— В этом нет сомнения, дьяк. Прикоснитесь мизинцем к этому рубину — теплота потечет по руке. И ваша черная кровь станет красной. Зеленый смарагд надо лизнуть, подержать под языком. Он укрепляет в человеке мудрость. Дохните на сей синий сапфир. Посмотрите через него на пламя свечи, на солнце. Ваши сердца озарятся красотой, благородством и величием. Преобразятся ваши лики. И самые прекрасные женщины мира упадут к вашим ногам рабынями. Адамант дает власть над воинством и даже князьями. Он околдовывает сильных мира сего...
— Увидий, Горлаций-виршеплет! — восхитился шинкарем Меркульев.
Тулупов скривился:
— Я не весьма учен. Понимаю хорошо токмо в сыске и торговле.
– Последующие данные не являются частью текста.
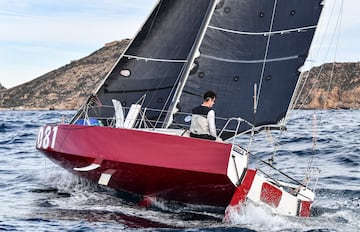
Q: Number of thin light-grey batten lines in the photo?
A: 3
Скажи мне, Соломон: сколько камней я могу взять за три разграбленных зерновых амбара и ледник с осетриной?
— Бери все камни! — отмахнулся яицкий атаман.
— Амбары разбиты давно, как я понимаю? При смуте?
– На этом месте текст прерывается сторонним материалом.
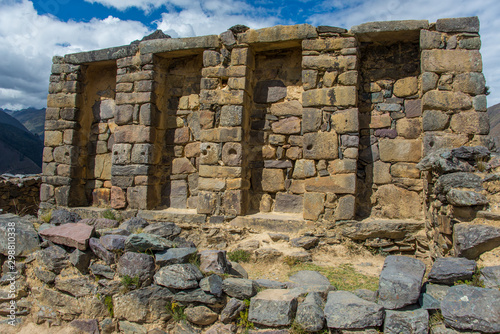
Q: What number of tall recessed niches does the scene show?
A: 4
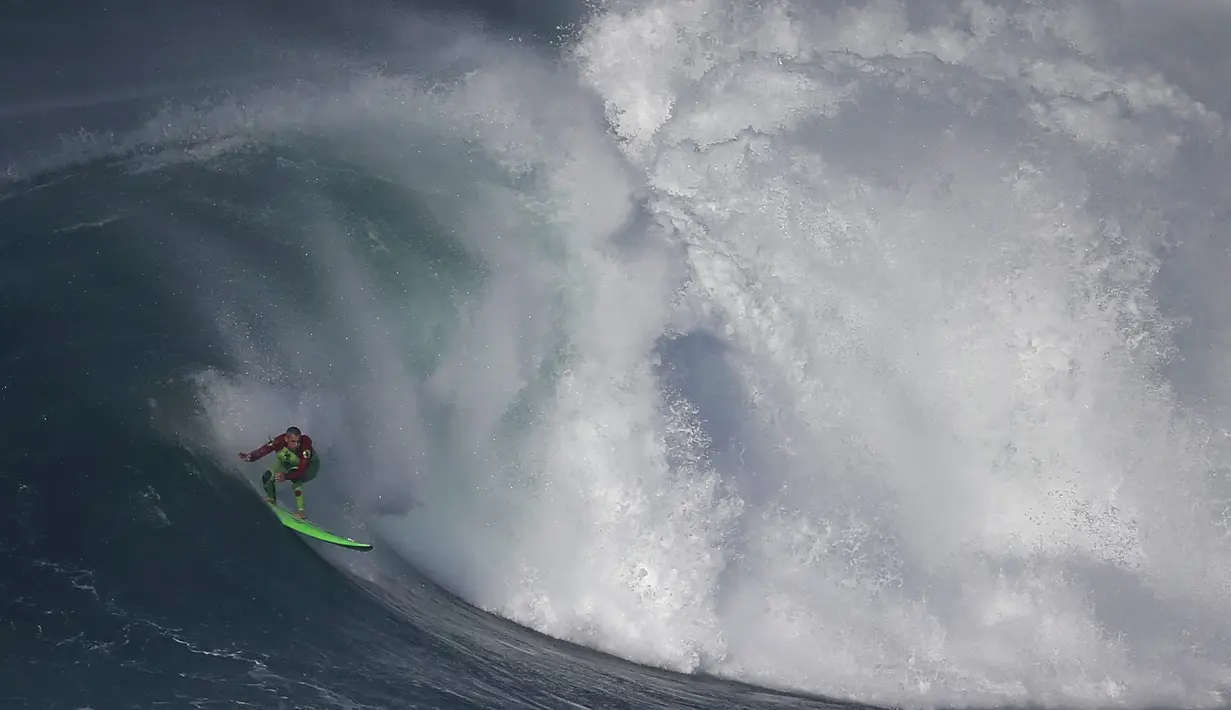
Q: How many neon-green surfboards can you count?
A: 1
— Так и есть, Соломон. Зачти долг с наваром! Резы будут велики!
— Все учел, дьяк. Но более вот этих двух самоцветов не можно взять. Очень узе они ценны.
— А я и не возьму больше. Это твой Меркульев полагает, что мы все мздоимцы и уроды. Он сидел здесь и рдел от возможности унизить меня взяткой.
— Видит бог, не было такого! — взмолился атаман.
— Врешь! — бросил гусиное перо дьяк. «Придется тебя отправить на небеси», — подумал Меркульев.
В приказную избу вошел стрелецкий полковник Соломин. Он хлопнул в ладоши, заулыбался. Тулупов понял знак: стрельцы похитили кого-то из казацкой старшины Яика. Умыкнули, чтобы допросить на дыбе. Пленника попытают, убьют и опустят ночью в прорубь, ежли он безвинен. А признается в злом умышлении послов, тогда схватят всех...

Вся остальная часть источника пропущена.